What you have to do
Which lines below contain "many"? Copy every one of them.

Supplied records
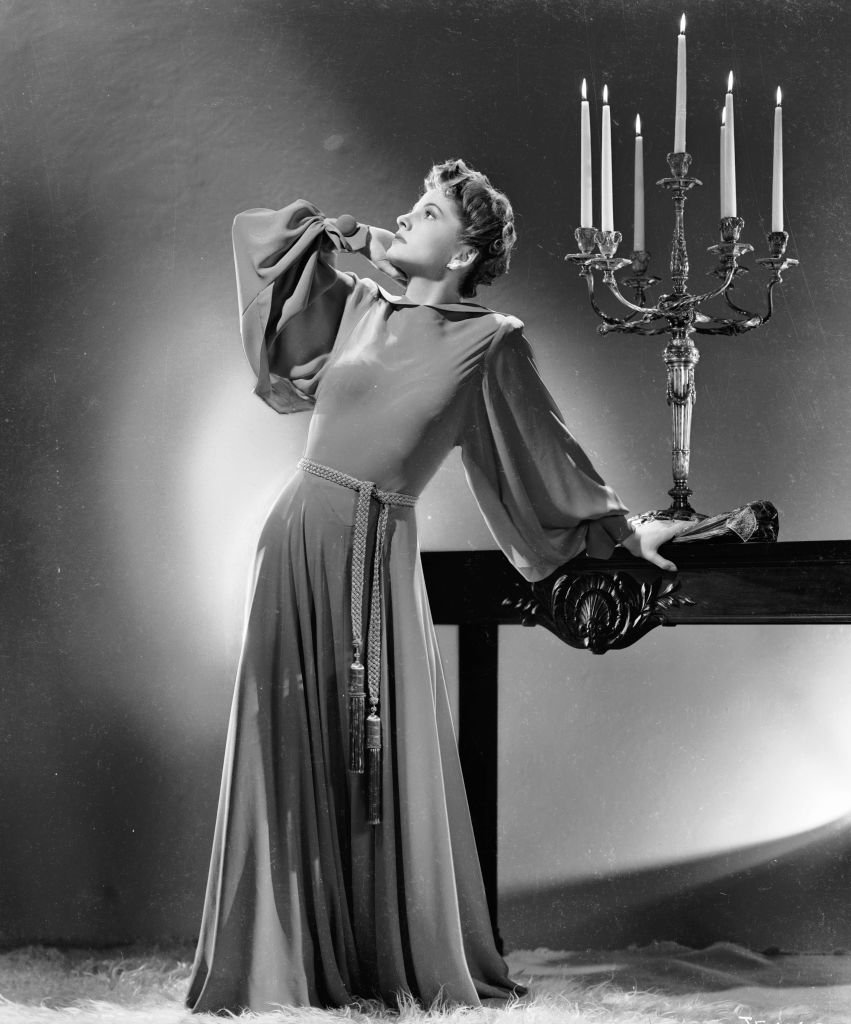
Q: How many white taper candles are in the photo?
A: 7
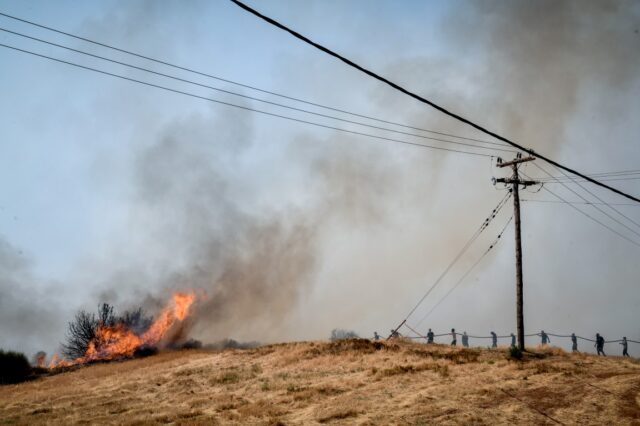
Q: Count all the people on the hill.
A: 11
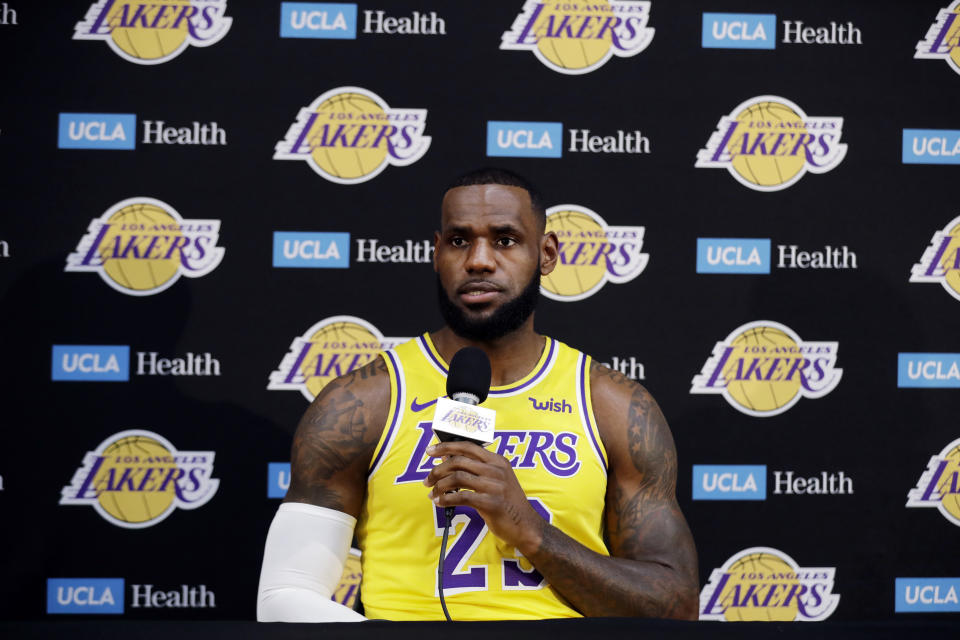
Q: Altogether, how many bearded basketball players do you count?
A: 1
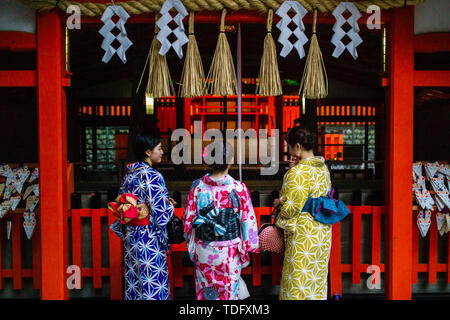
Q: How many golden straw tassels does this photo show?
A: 5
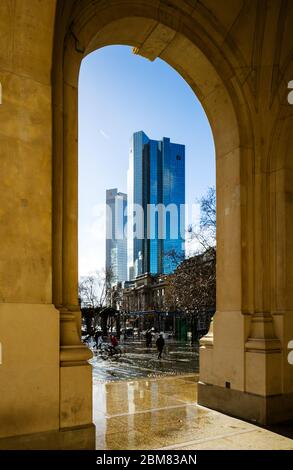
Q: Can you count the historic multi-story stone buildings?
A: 1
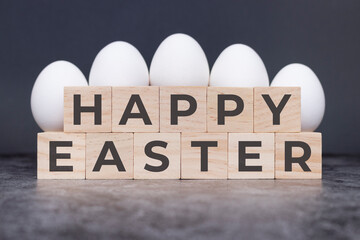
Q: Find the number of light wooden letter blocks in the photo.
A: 11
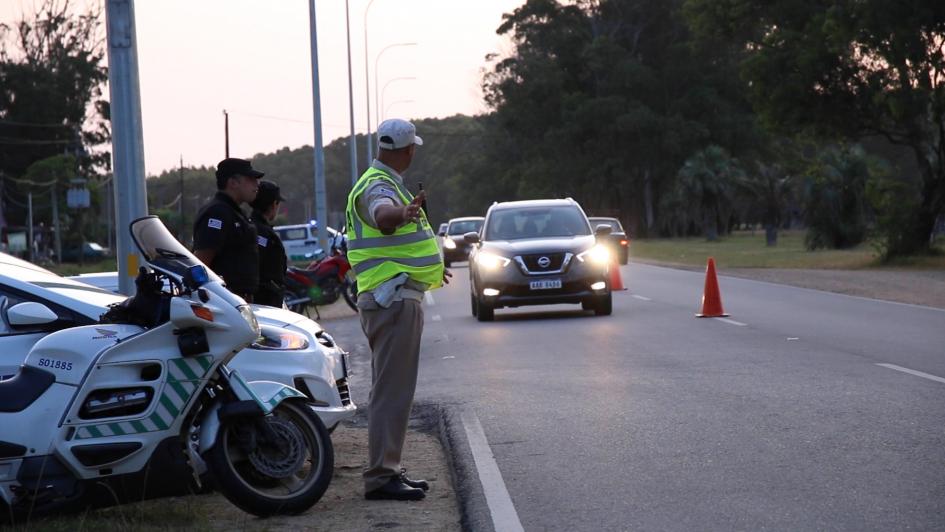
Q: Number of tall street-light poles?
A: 7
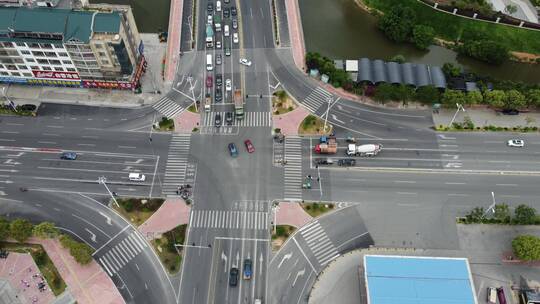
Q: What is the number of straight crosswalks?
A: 4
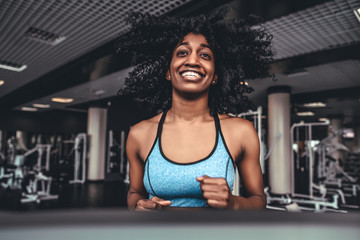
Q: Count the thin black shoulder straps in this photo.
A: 2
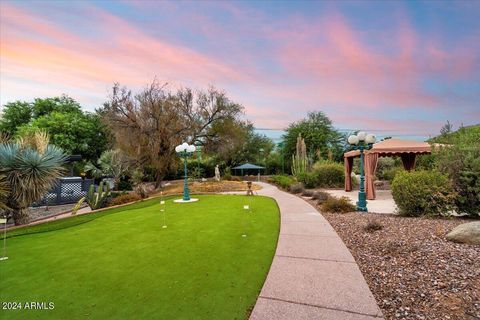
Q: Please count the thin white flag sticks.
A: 3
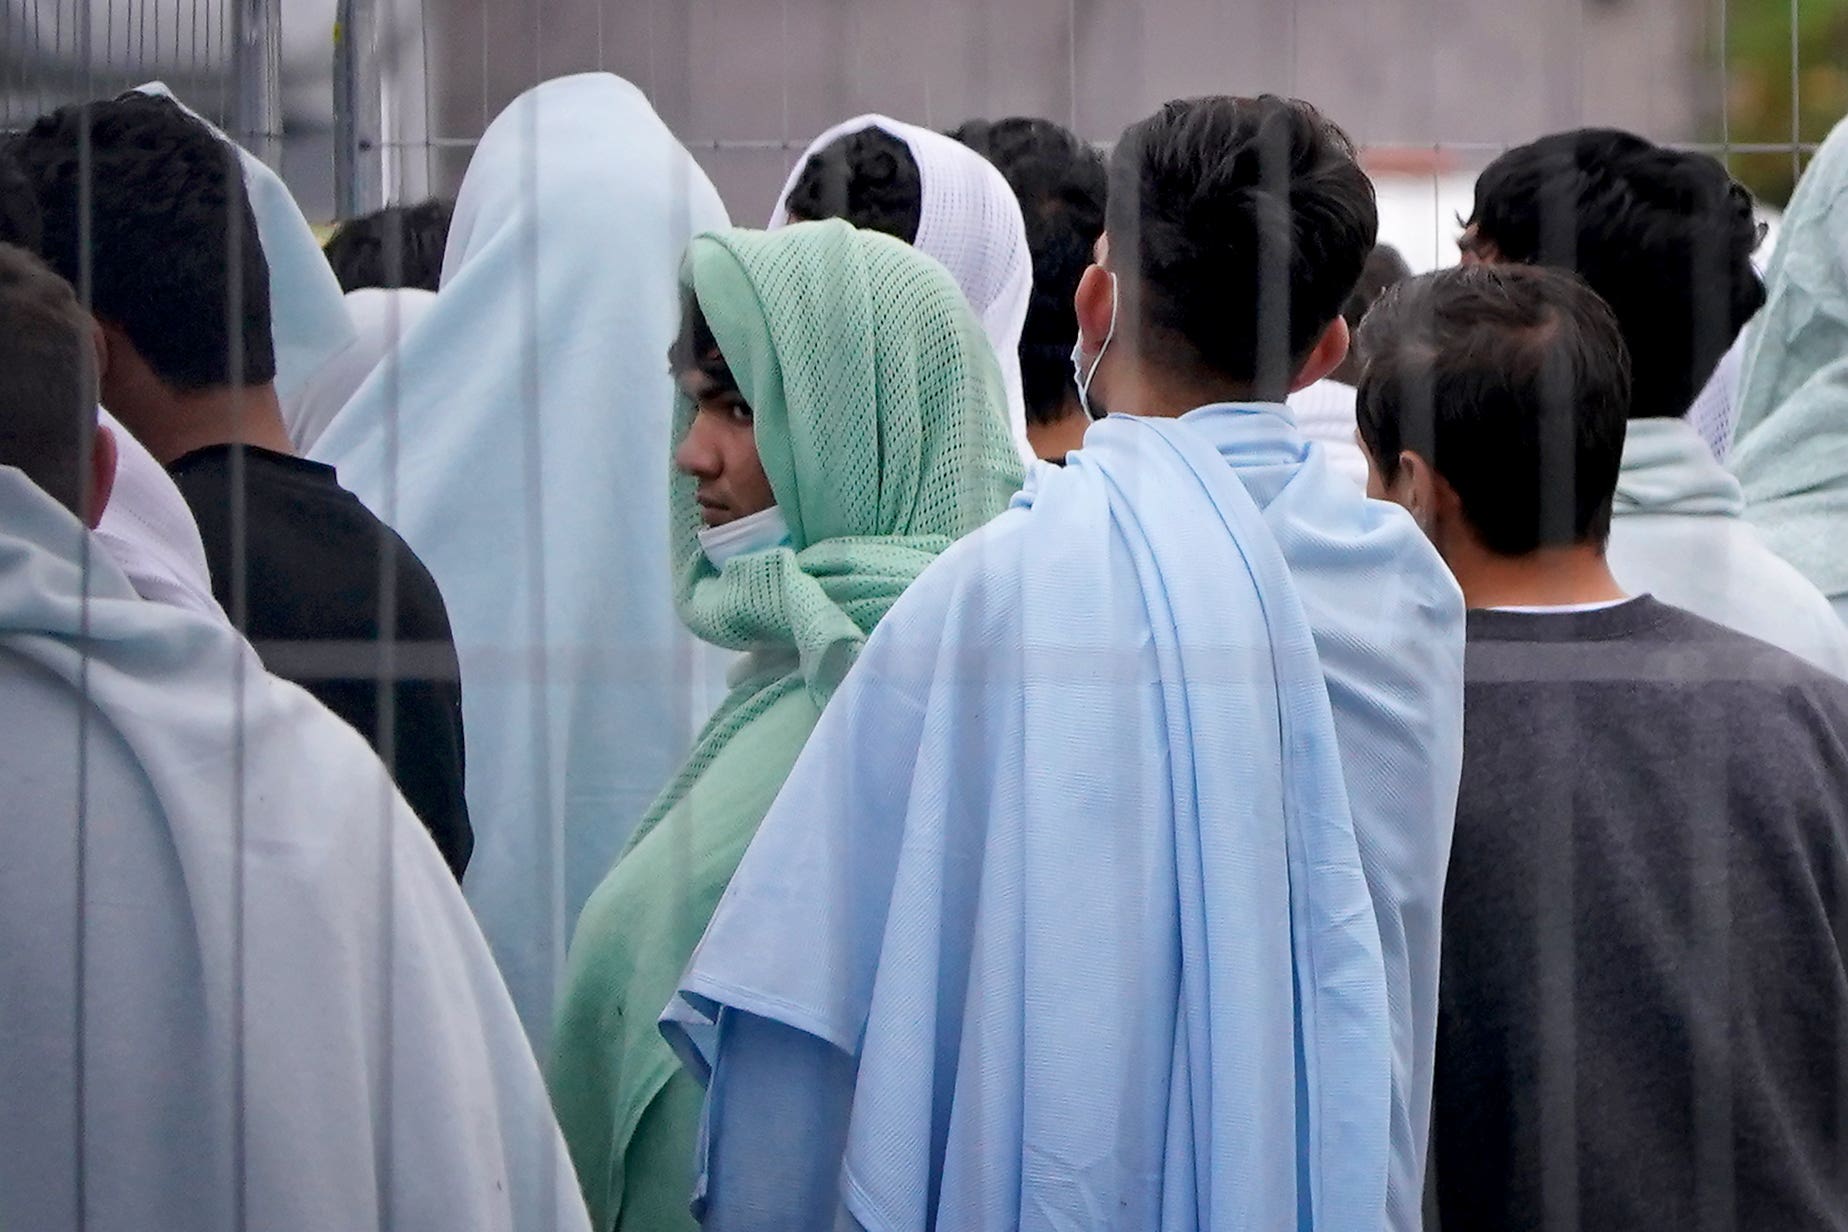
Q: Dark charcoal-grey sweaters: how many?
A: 1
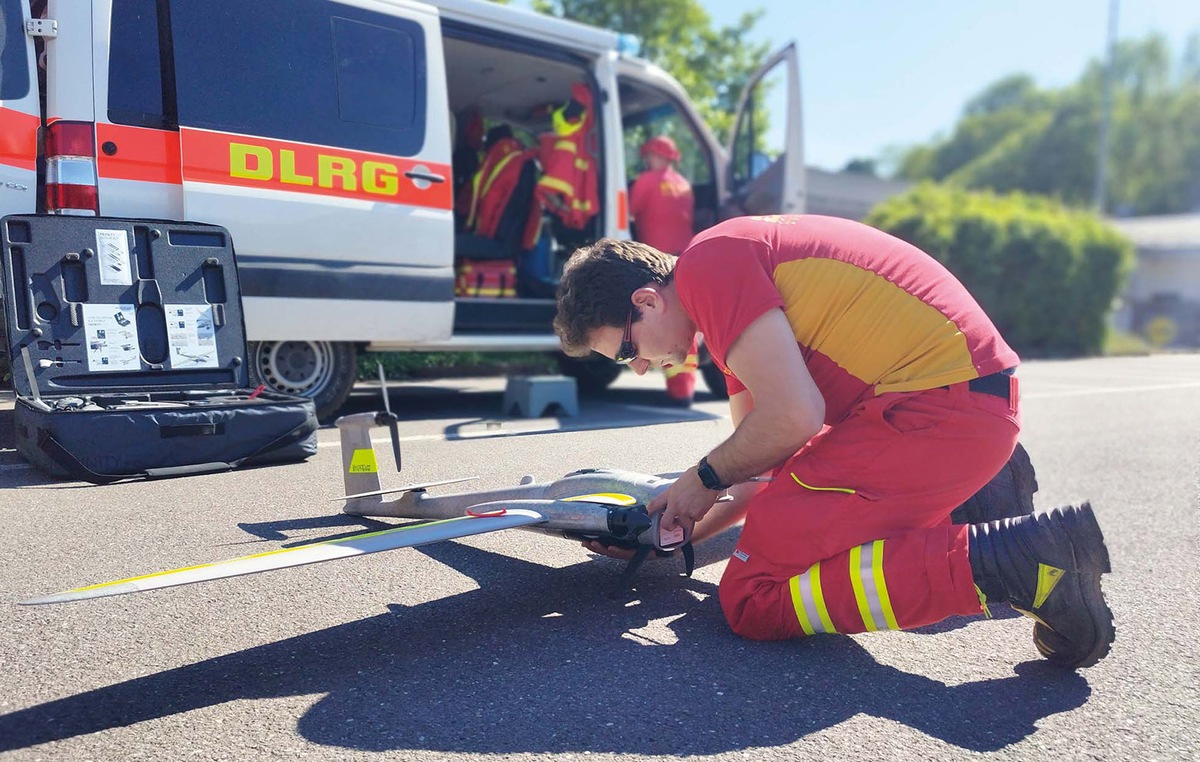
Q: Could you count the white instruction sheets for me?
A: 3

Problem solution
Q: How many white taper candles are in the photo?
Q: Altogether, how many bearded basketball players do you count?
Q: How many golden straw tassels does this photo show?
Q: Dark charcoal-grey sweaters: how many?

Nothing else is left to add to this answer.